» PROMPT: Look through the data below and show every line that includes "many".

§

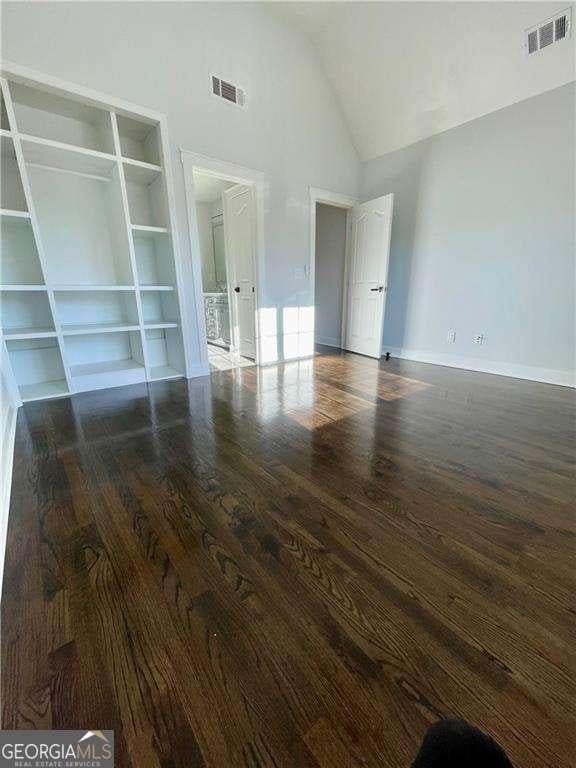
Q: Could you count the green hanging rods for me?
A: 0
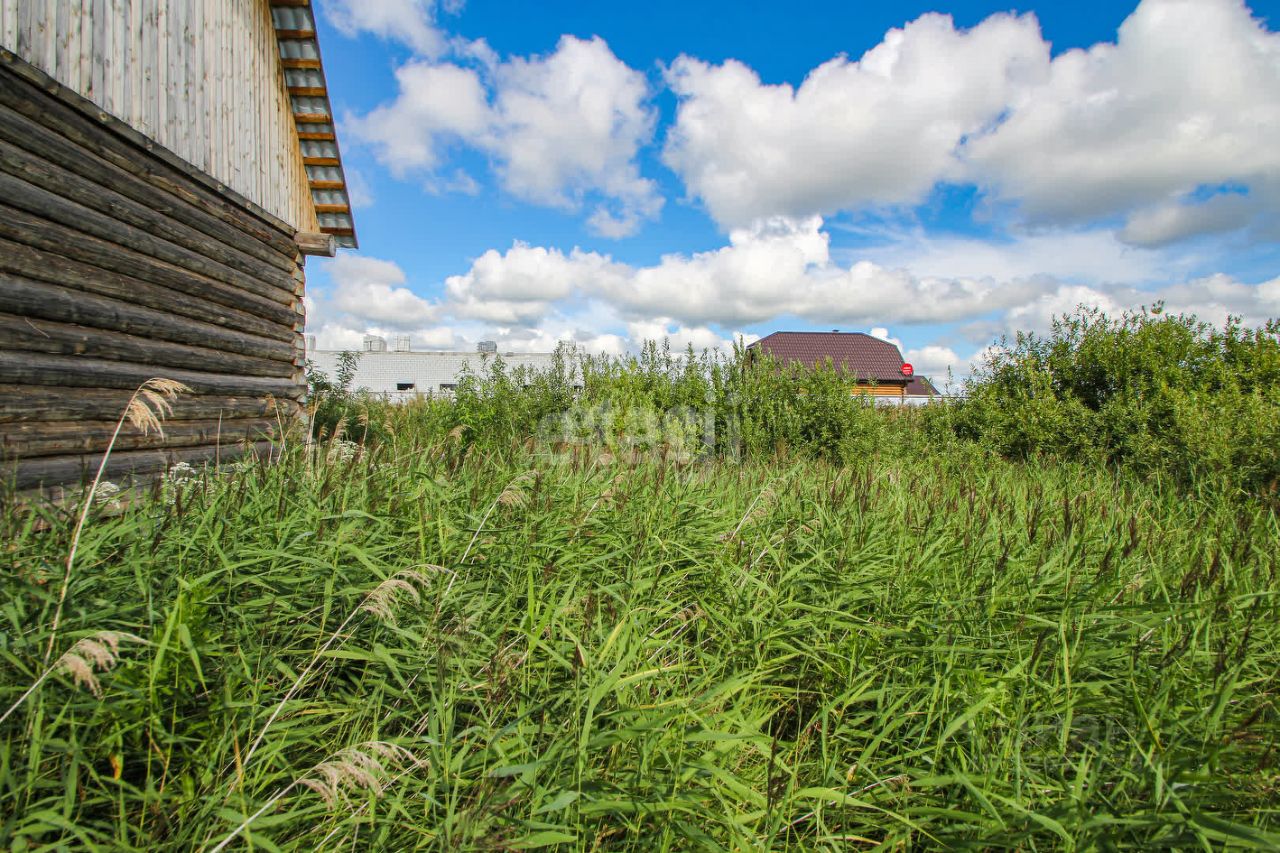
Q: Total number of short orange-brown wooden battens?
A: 10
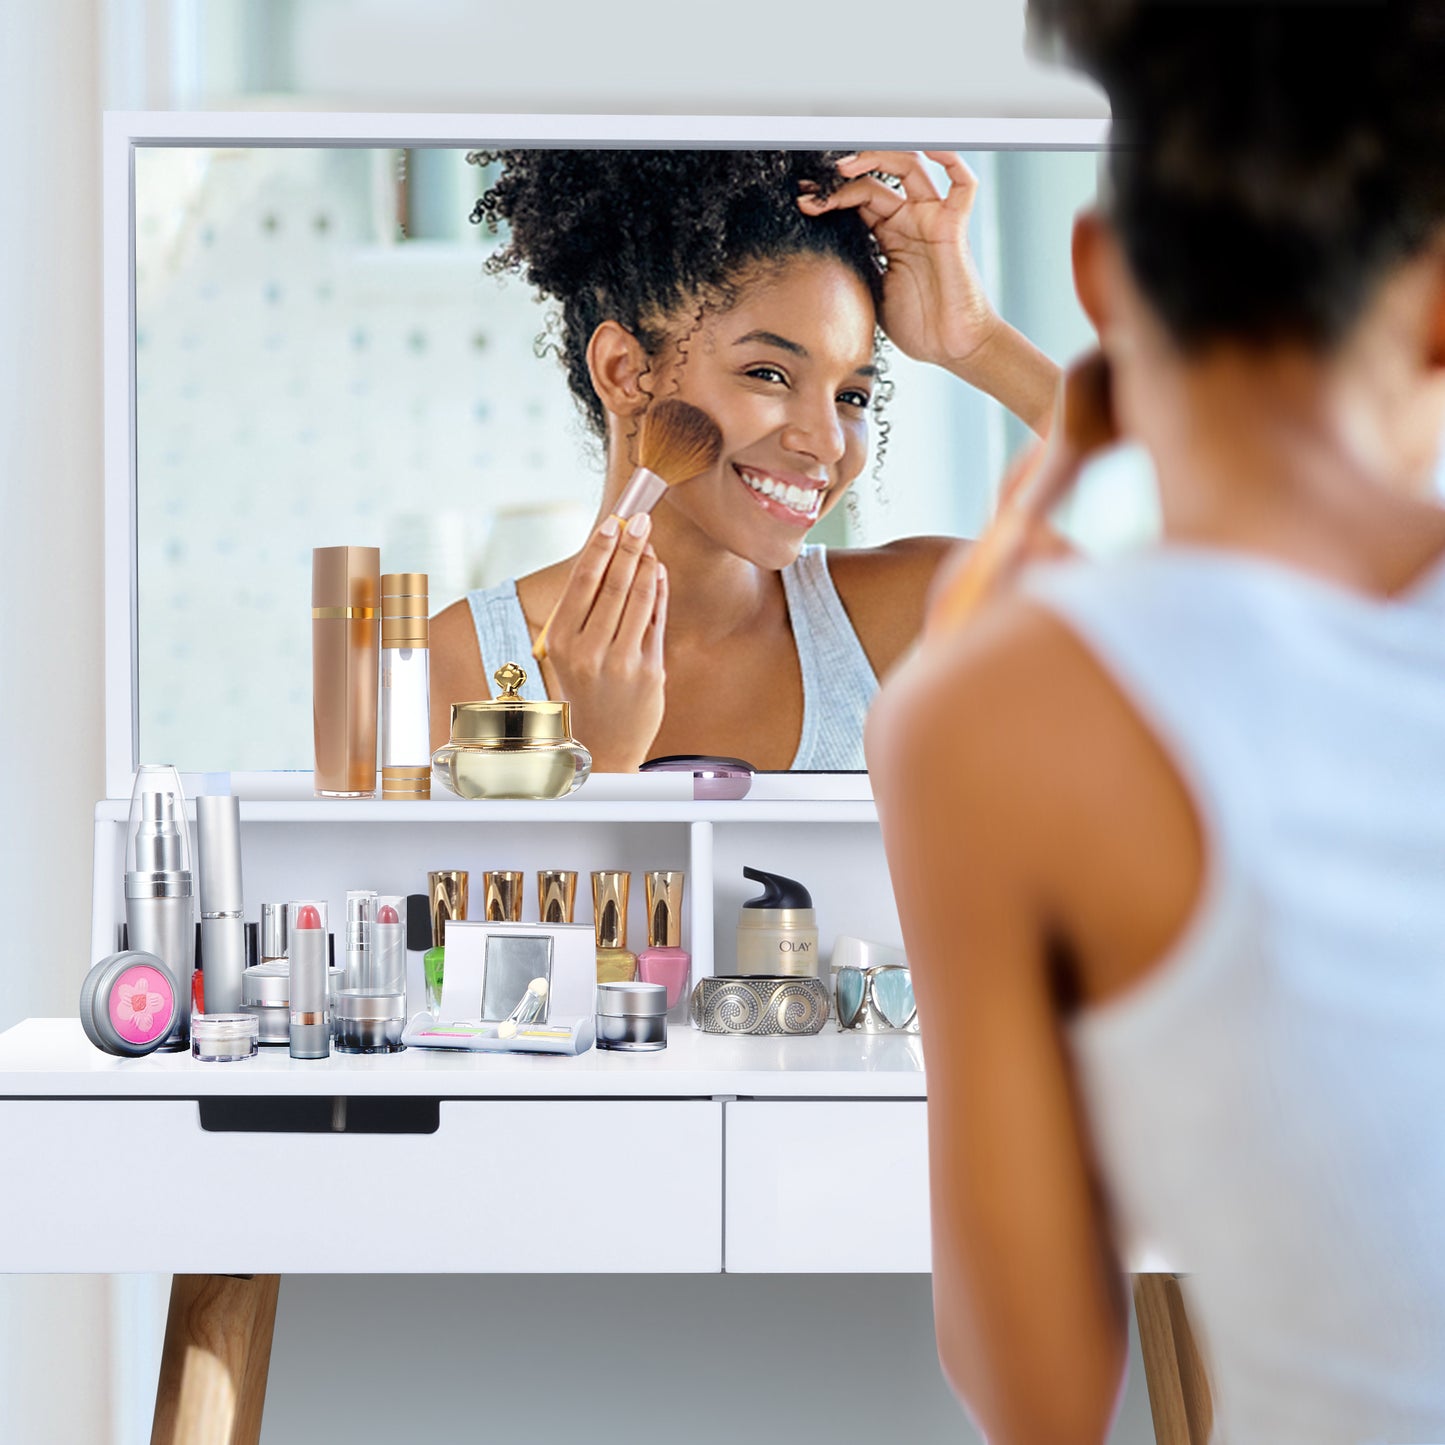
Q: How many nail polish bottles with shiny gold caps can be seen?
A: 5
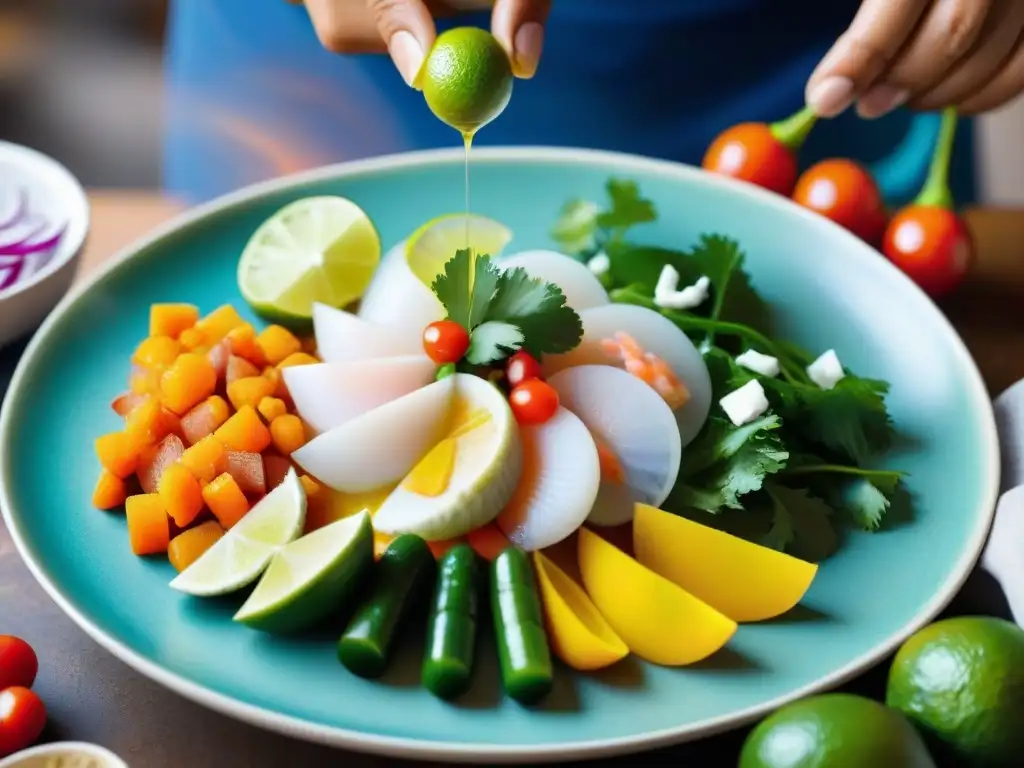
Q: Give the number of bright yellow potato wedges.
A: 3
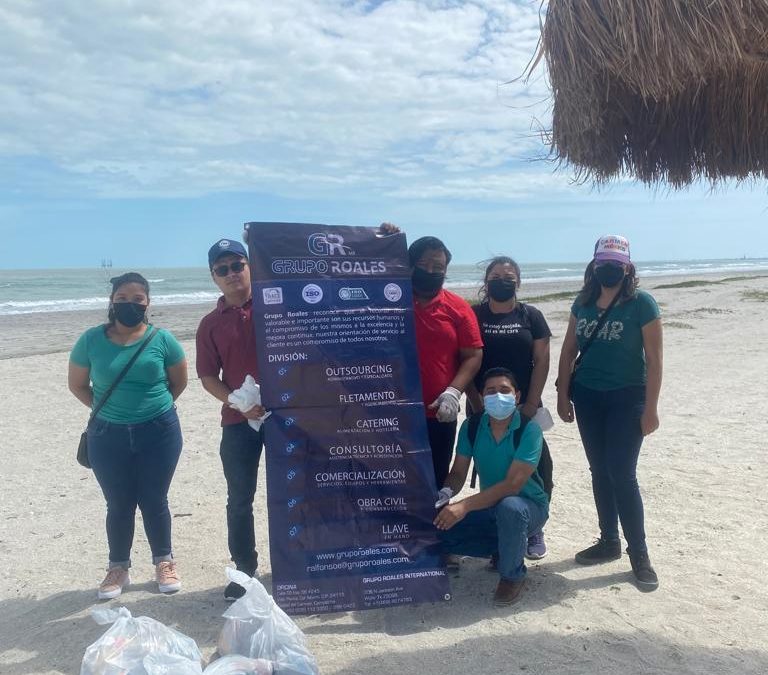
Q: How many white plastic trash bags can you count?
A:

§

» ANSWER SECTION:
Q: How many nail polish bottles with shiny gold caps can be seen?
Q: How many white plastic trash bags can you count?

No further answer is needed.